To do:
Give only the number of lines in the records below that contain the word "many".

Data to process:
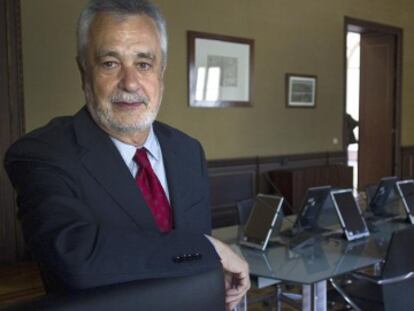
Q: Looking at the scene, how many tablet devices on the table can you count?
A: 5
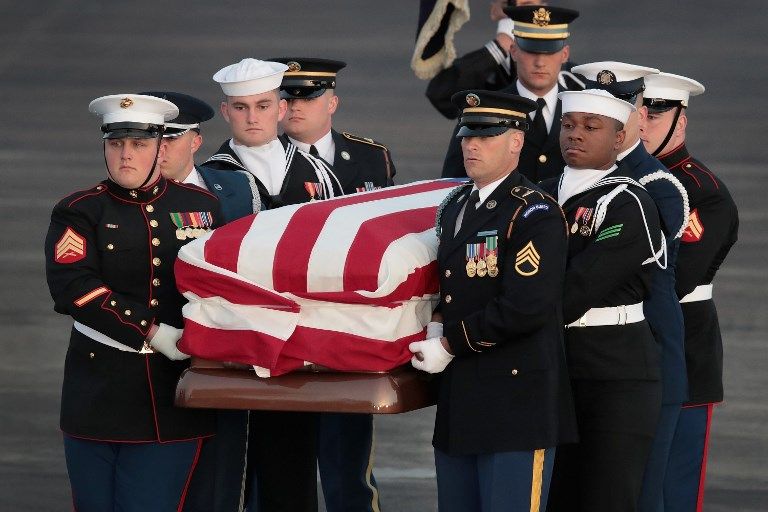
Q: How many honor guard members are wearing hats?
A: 9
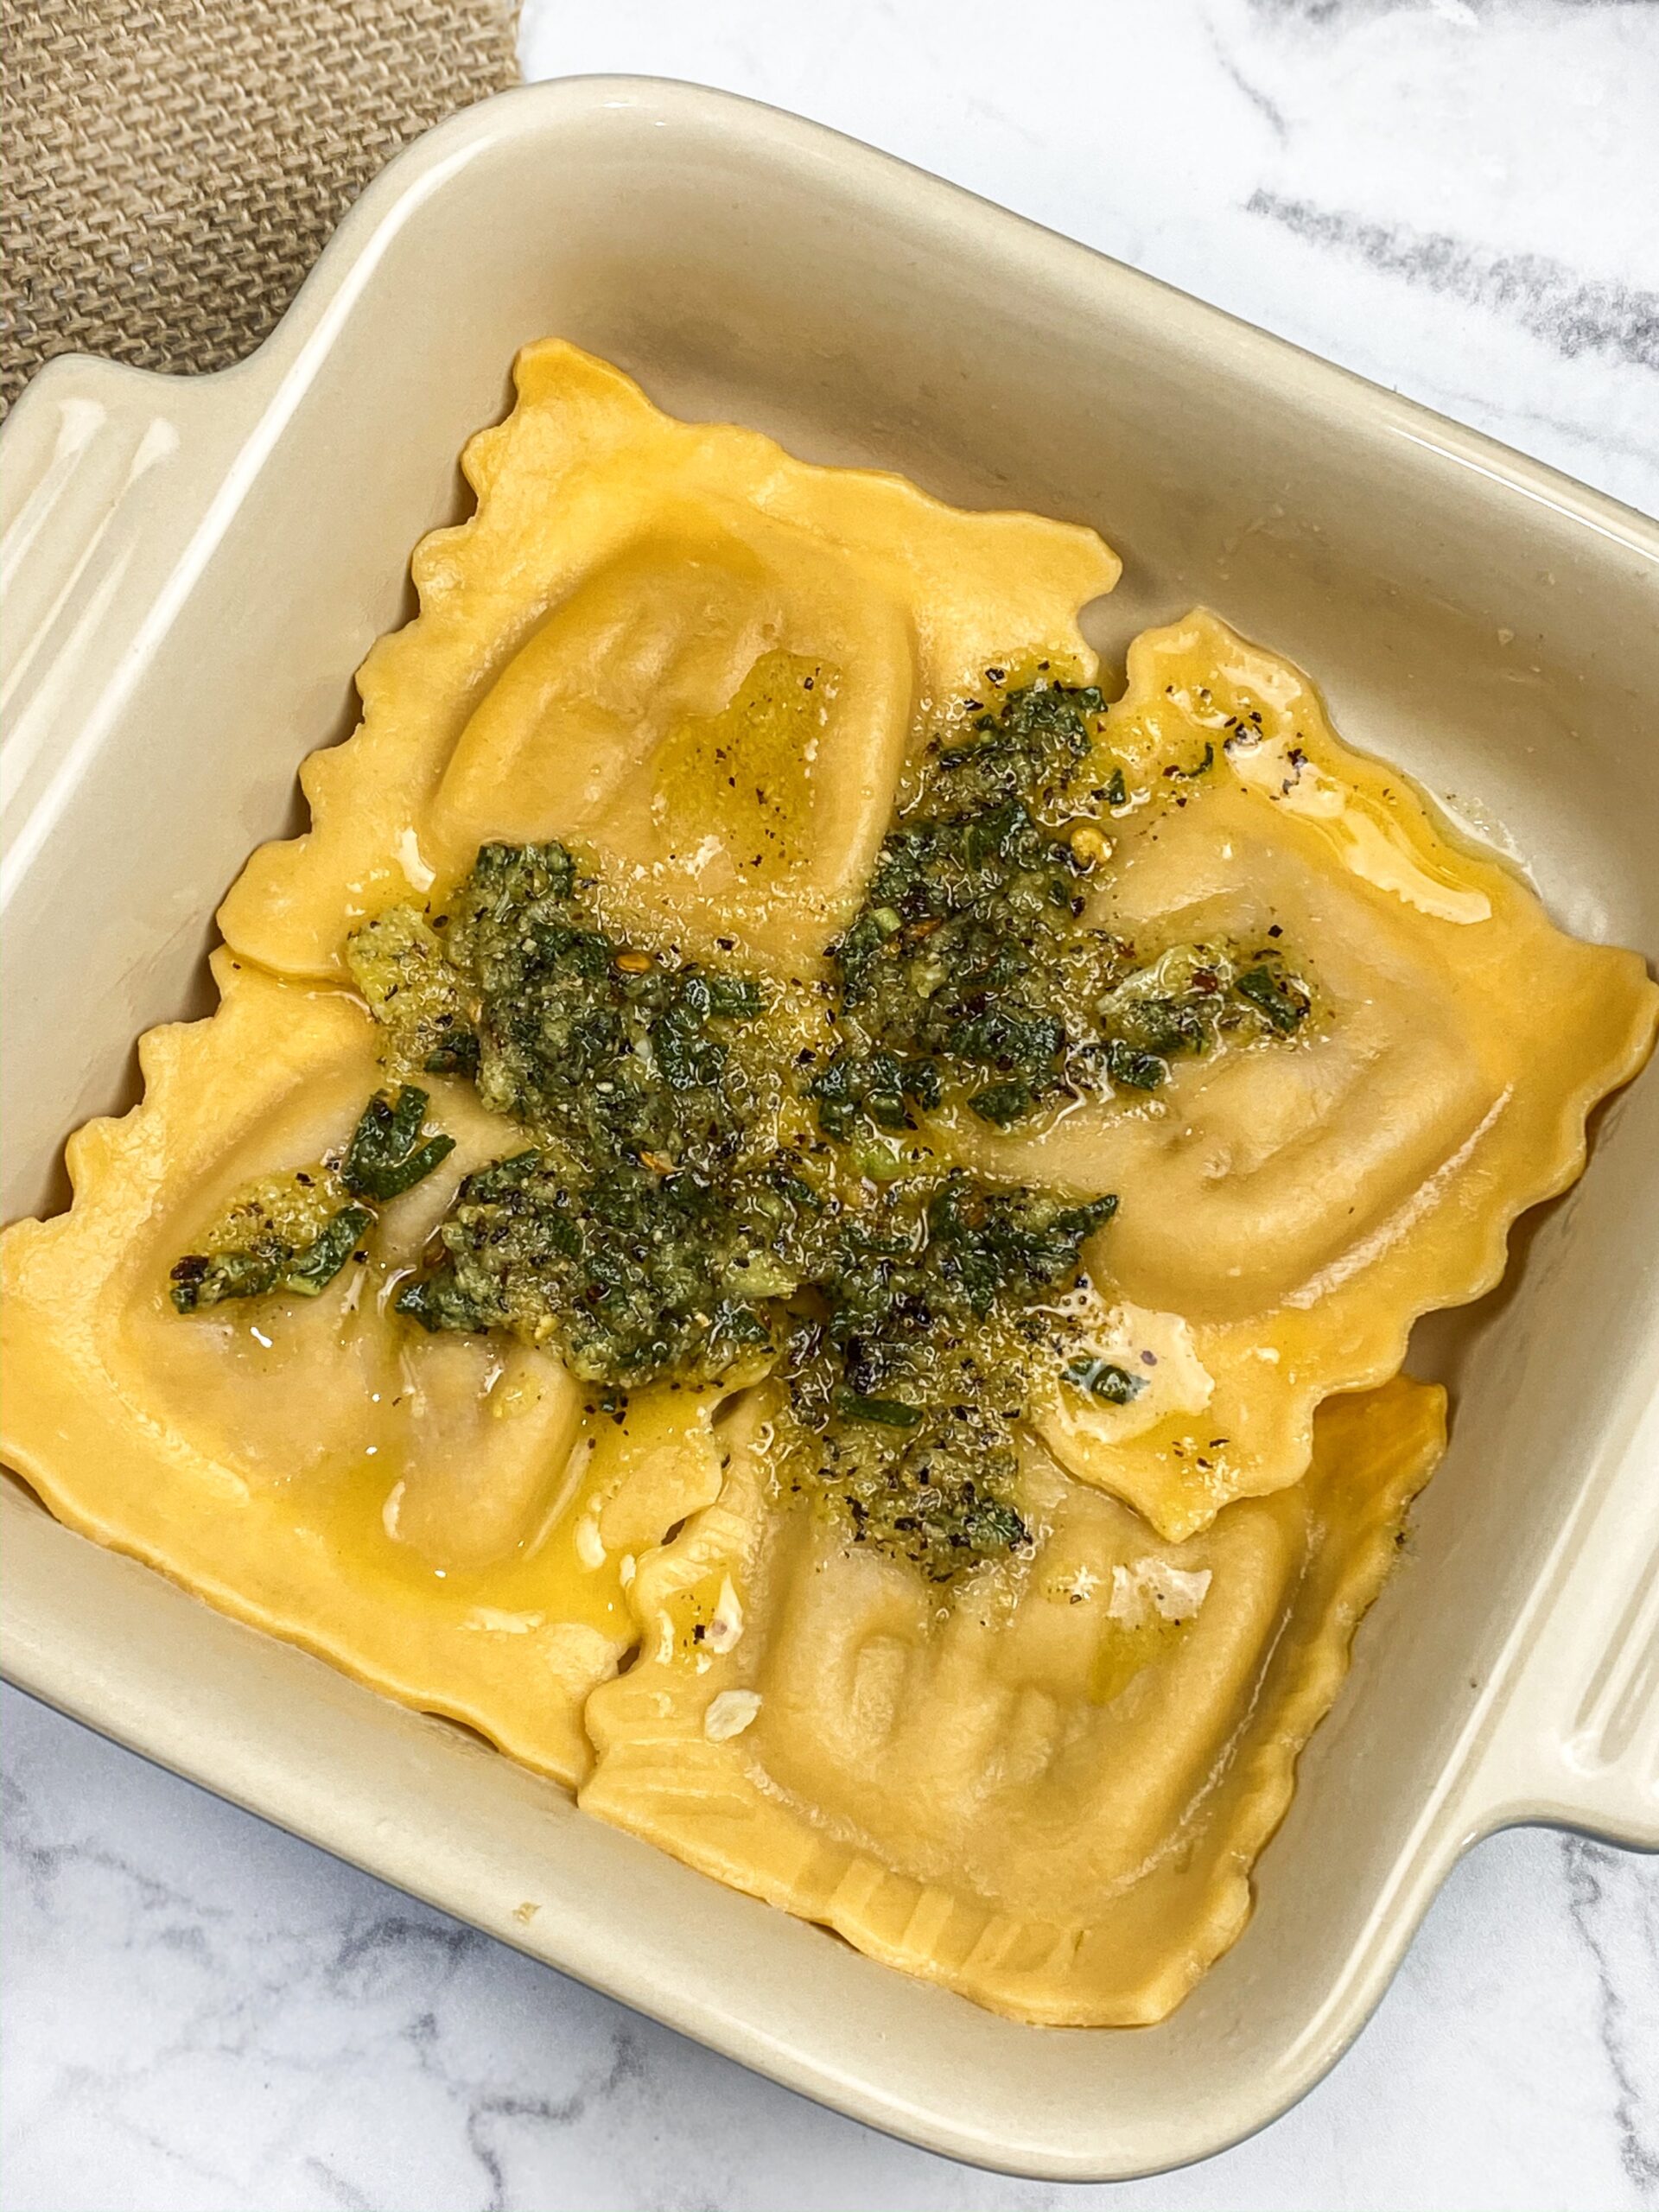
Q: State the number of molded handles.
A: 2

Solution for this task:
2